Eleanor ist studierte Altphilologin, arbeitet aber seit neun Jahren bei einer Grafikdesign-Agentur als Buchhalterin. Wenn sie sich tagsüber ihrer Zahlenwelt gewidmet hat, geht sie nach getaner Arbeit nach Hause und verbringt dort allein ihre Stunden bis zum nächsten Dienstantritt. Ihre Freizeit verbringt sie mit Lesen und Fernsehen Einmal in der Woche ruft ihre Mutter an, die im Gefängnis sitzt. Ein Freund ist ihr nur der Wodka, dem sie immer wieder gerne zuspricht.

Eines Tages sieht sie ihren Traummann bei einem Konzert, zu dem sie Eintrittskarten gewonnen hat, auf der Bühne. Fortan geht ihr der Gedanke nicht mehr aus dem Kopf, ihren Schwarm zu treffen und sie stellt sich vor, dass sie schon bald ein Paar sein werden. Während der neue Kollege Raymund sie ein Stück auf ihrem Heimweg begleitet sehen die beiden wie ein älterer Mann zu Fall kommt. Sie eilen ihm zu Hilfe und auch nach der gemeinsamen Aktion hält Raymund den Kontakt zu ihr. Doch seine Gegenwart findet Eleanor eher lästig als erfreulich. Sie folgt weiter ihrem Herzen, den Sänger für sich zu gewinnen. Sie hat noch einige Erfahrungen mit dem Leben zu meistern um zu erkennen, welche Gefühle ihr tatsächlich wichtig sind.

Von den ersten Seiten an wurde mir klar, dass Eleanor ein Erlebnis in ihrer Kindheit hatte, das sie mehr oder weniger erfolgreich verdrängt, sie aber traumatisiert und sichtbare Narben in ihrem Gesicht hinterlassen hat. Gail Honeyman lässt ihre Protagonistin den Roman selbst erzählen und auf diese Weise habe ich über Eleanors Vergangenheit nur so viel erfahren können, wie sie selbst bereit war preiszugeben. Das war anfangs recht wenig doch mit der Zeit hat sie sich immer mehr geöffnet und Gefühle zugelassen. Ihre Kindheit hat sie in Pflegefamilien verbracht. Ihre Mutter sitzt also vermutlich schon sehr lange im Gefängnis für ein von ihr verübtes Verbrechen. Worum es sich dabei handelt bleibt bis fast zum Ende hin unbenannt, allerdings hatte ich eine Vorahnung. Die Gespräche mit ihr durchbrechen das Einerlei ihres Alltags und vor allem ihrer Einsamkeit, sind ihr aber verhasst. Dennoch hält sie an den Telefonaten fest, vielleicht weil sie der letzte Kontakt zu einem Mitglied ihrer Familie sind. Sie weiß nicht, wer ihr Vater ist und sonst sind ihr keine Verwandten bekannt.

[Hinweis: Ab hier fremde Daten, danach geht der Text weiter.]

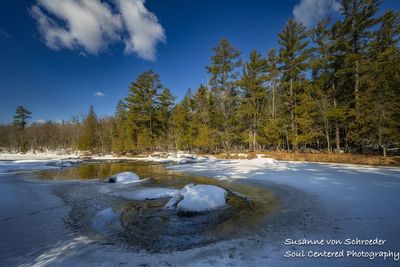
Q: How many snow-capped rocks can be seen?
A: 2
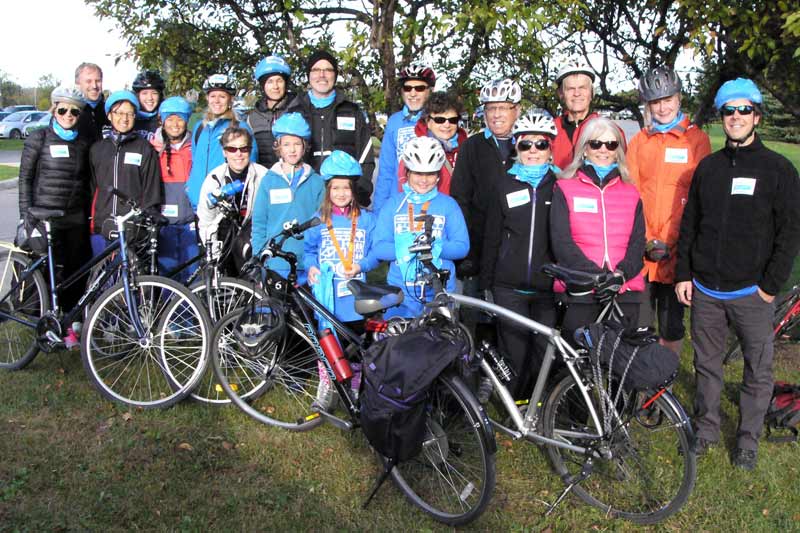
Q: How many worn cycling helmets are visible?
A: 15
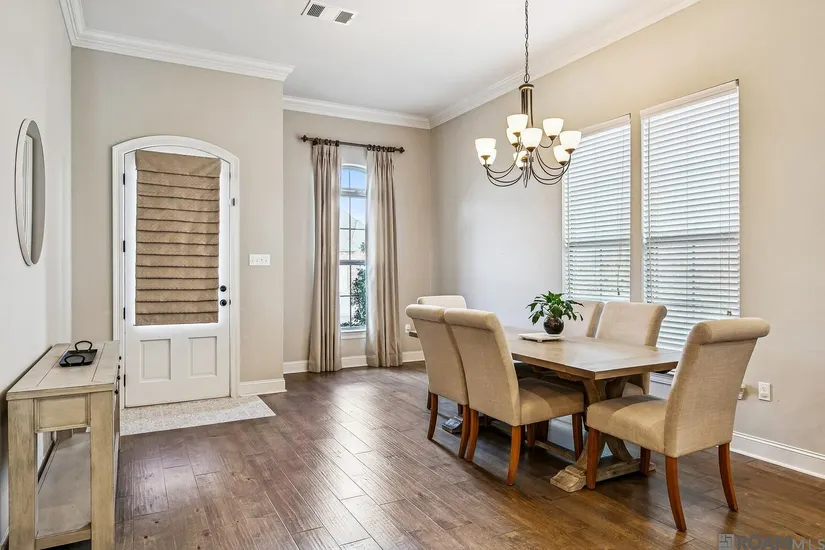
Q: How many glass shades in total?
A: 9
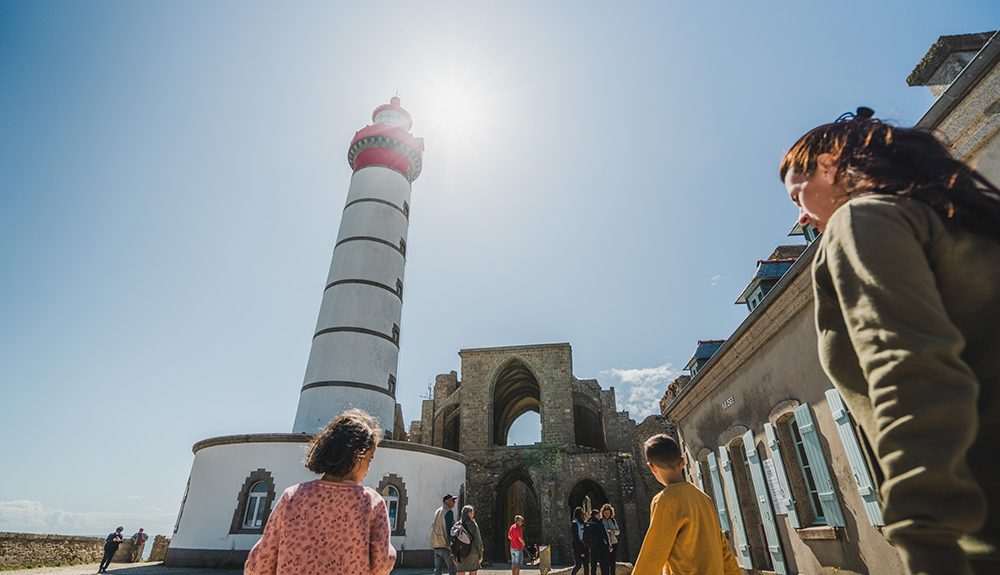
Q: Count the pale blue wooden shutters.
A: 7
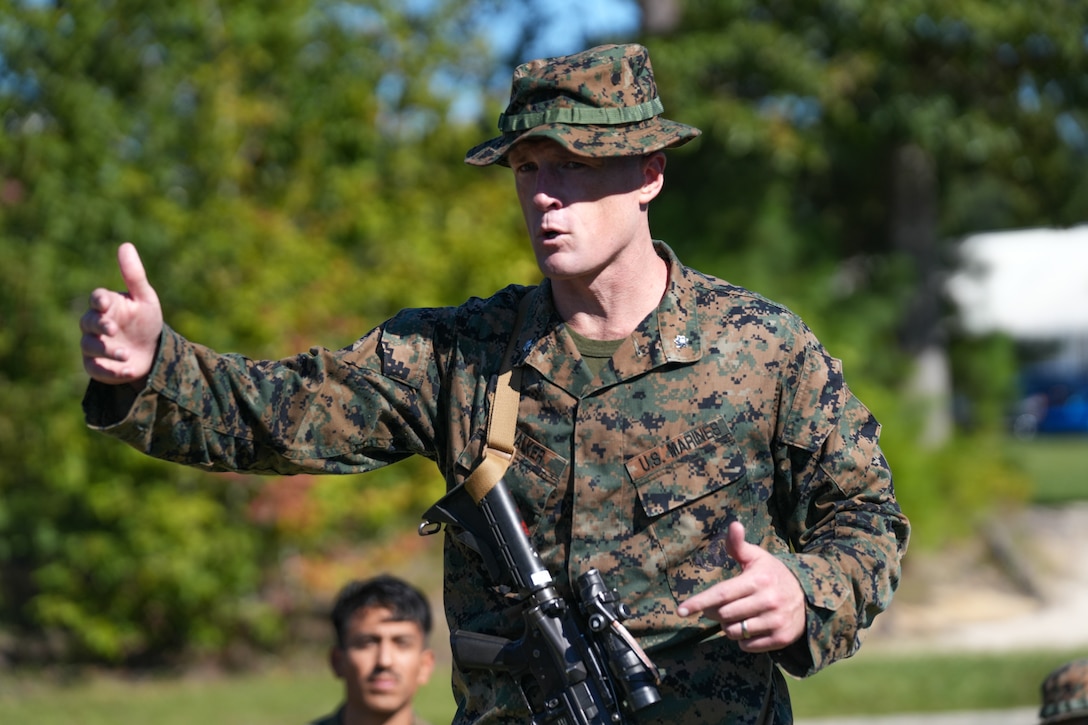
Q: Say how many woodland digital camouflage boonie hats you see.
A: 2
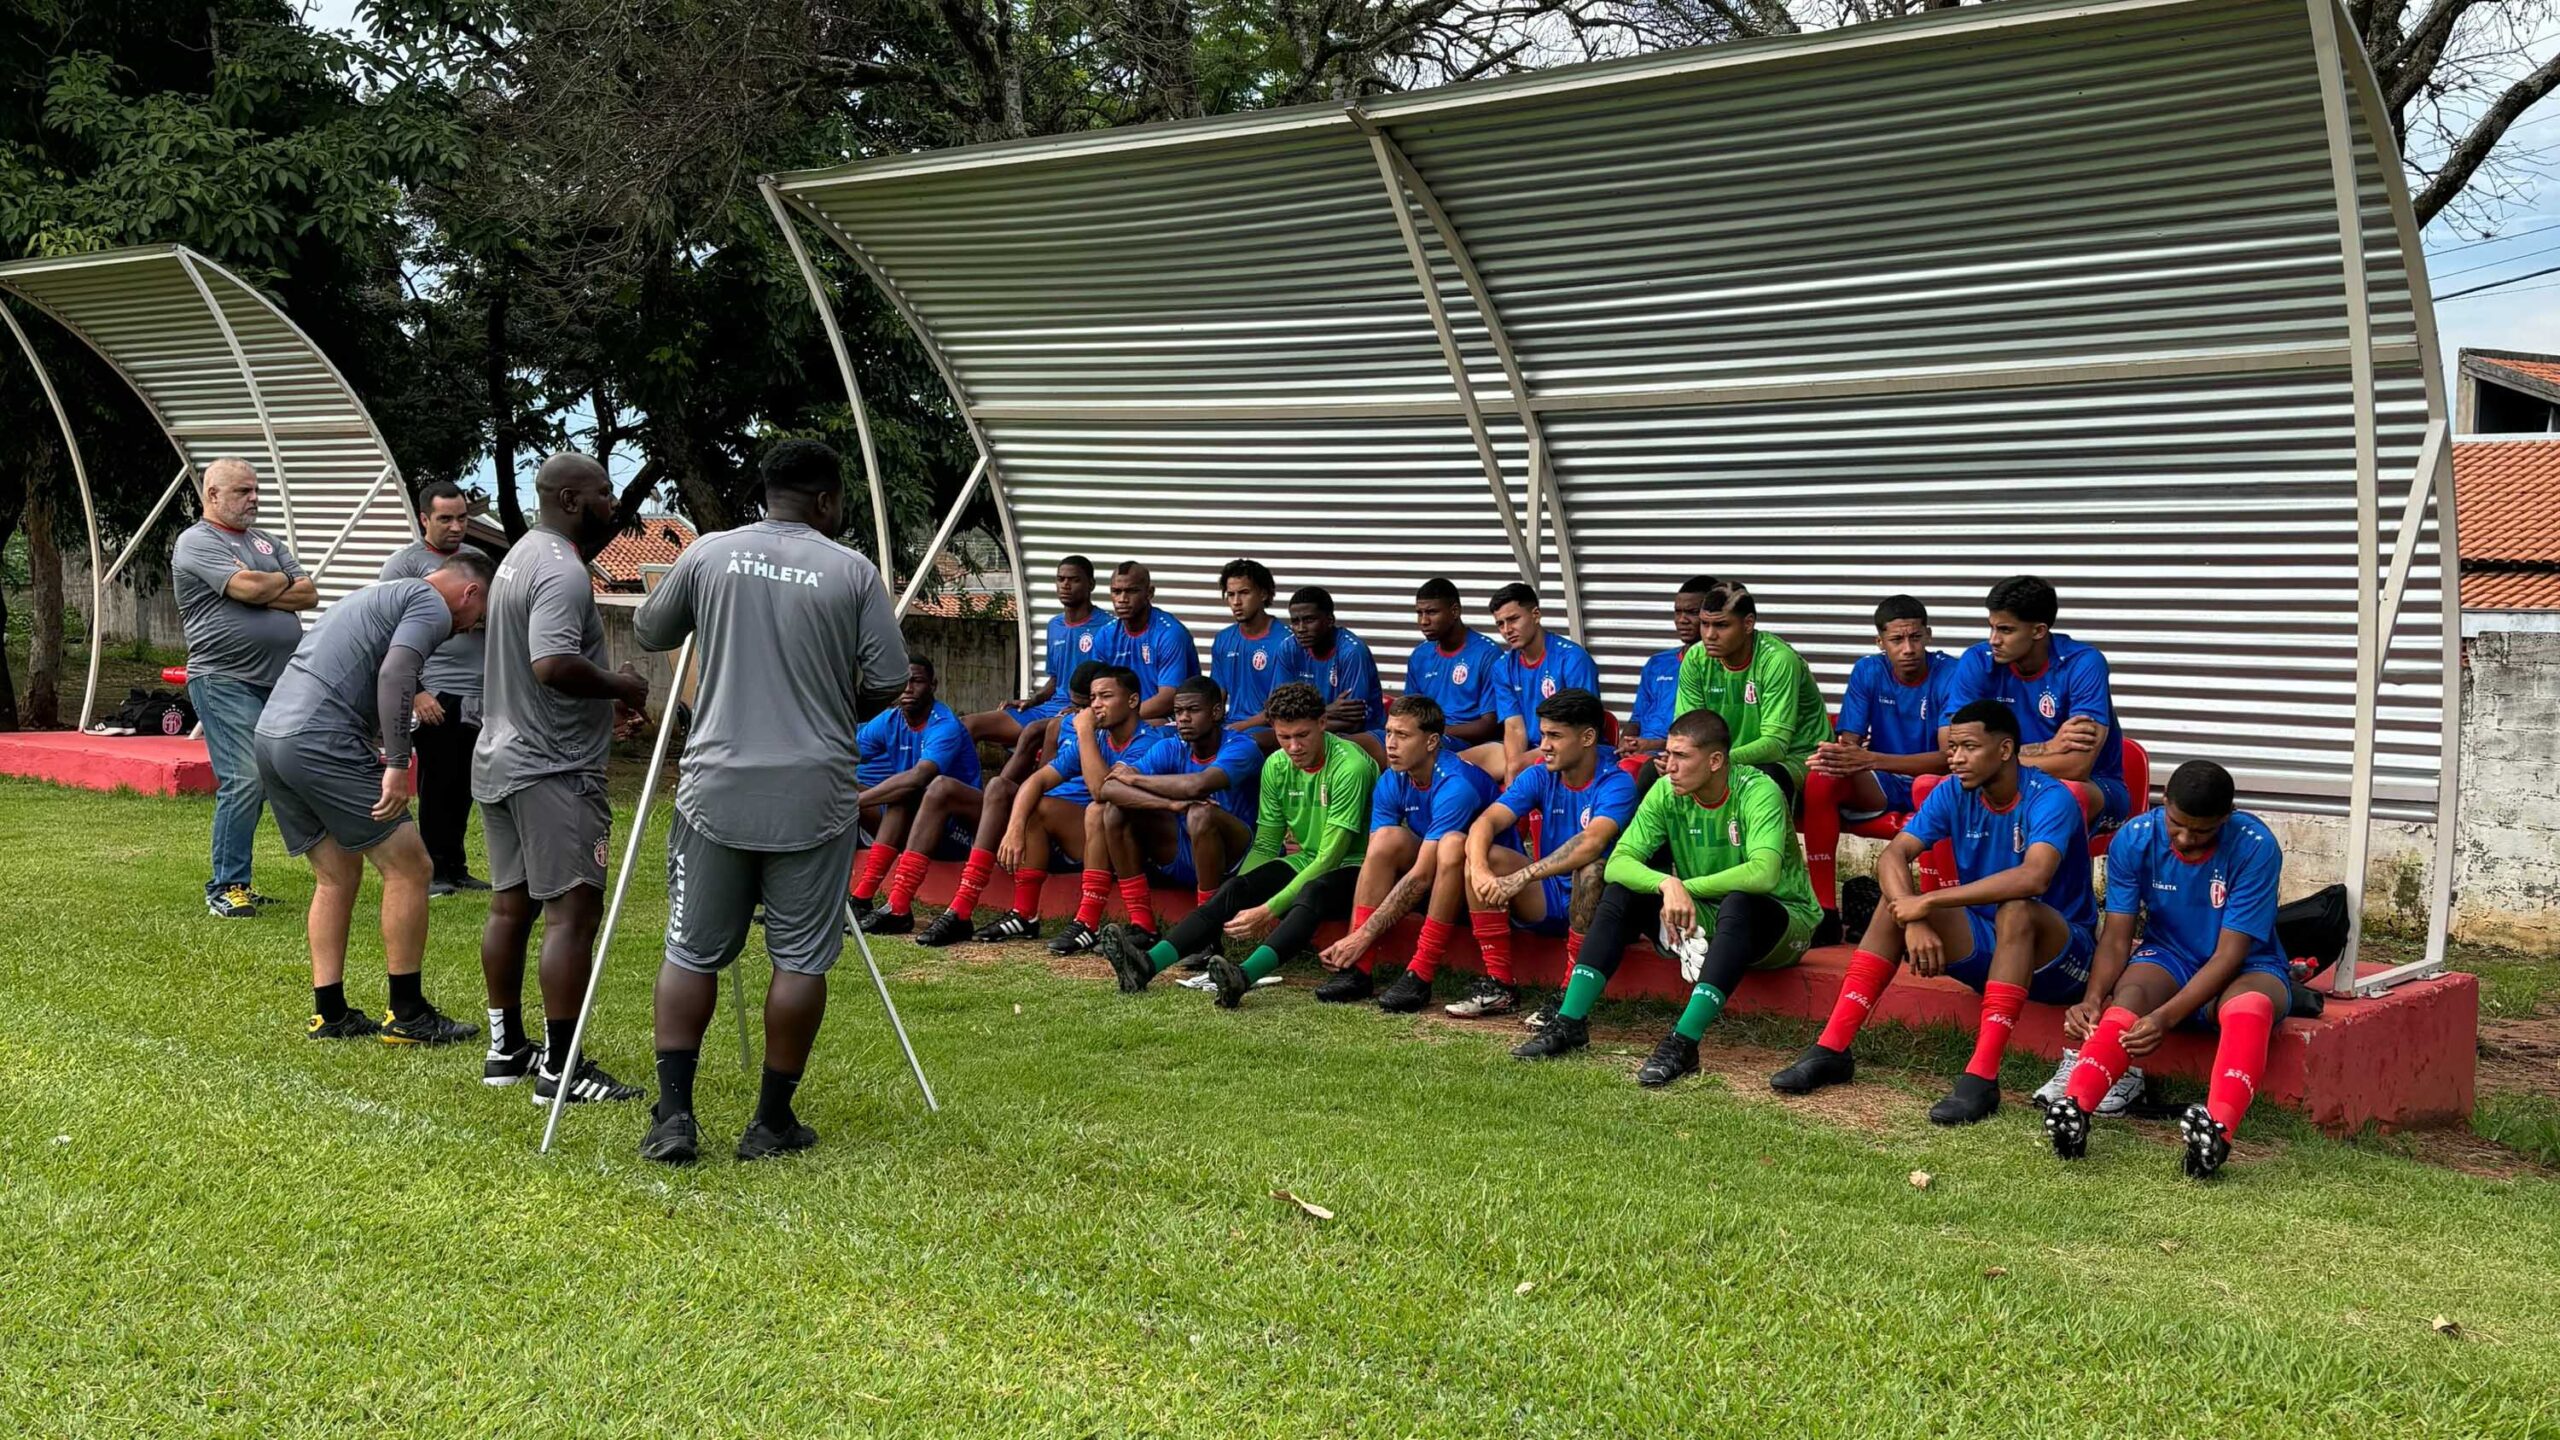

Um sich vor körperlichen und seelischen Wunden zu schützen, lebt Eleanor zurückgezogen, gerne beobachtet sie jedoch das Verhalten ihrer Mitmenschen. Sie hat es nie für nötig befunden, Freundschaften zu schließen, vermutlich weil sie durch den häufigen Wechsel der Pflegestellen immer wieder neu beginnen musste, Vertrauen aufzubauen. Sie war gut in der Schule und konnte ein Studium abschließen. Im weiteren Verlauf erzählt sie im Rückblick von einer Beziehung während dieser Zeit, die ihr sehr schlechte Erfahrungen gebracht hat. Ein weiterer Grund also für sie, sich von näheren Bekanntschaften fernzuhalten.

Bücher sorgen dafür, dass Eleanor ein breites Allgemeinwissen hat. Im Rahmen ihrer Begeisterung für den Sänger entdeckt sie das Medium Internet für sich, dass ihr letztlich mehr bringt als nur das Wissen über ihren Traummann. Aber bei all ihren äußeren Veränderungen und ihrer zaghaften Kontaktaufnahme hat sie immer die Stimme ihrer Mutter im Kopf, die sich negativ über jedes Tun äußert. Obwohl sie sich dessen absolut bewusst ist, findet sie nicht selber einen Weg aus dieser frühen Prägung dem Willen der Mutter zu folgen um keine Restriktionen befürchten zu müssen. Zunehmend genießt sie das Mitgefühl und die kleinen Aufmerksamkeiten der langsam vertrauter werdenden Personen. Aktuell positive Erfahrungen mit guten Ratschlägen decken sich mit dem früheren  Erleben einer gelungenen Umsetzung der Empfehlung einer Fachkraft. Daraus folgt nicht nur für Eleanor eine Aufforderung, sich professionelle Hilfe zu suchen. Ihr wachsendes Selbstbewusstsein geht mit einem entsprechenden Feedback einher.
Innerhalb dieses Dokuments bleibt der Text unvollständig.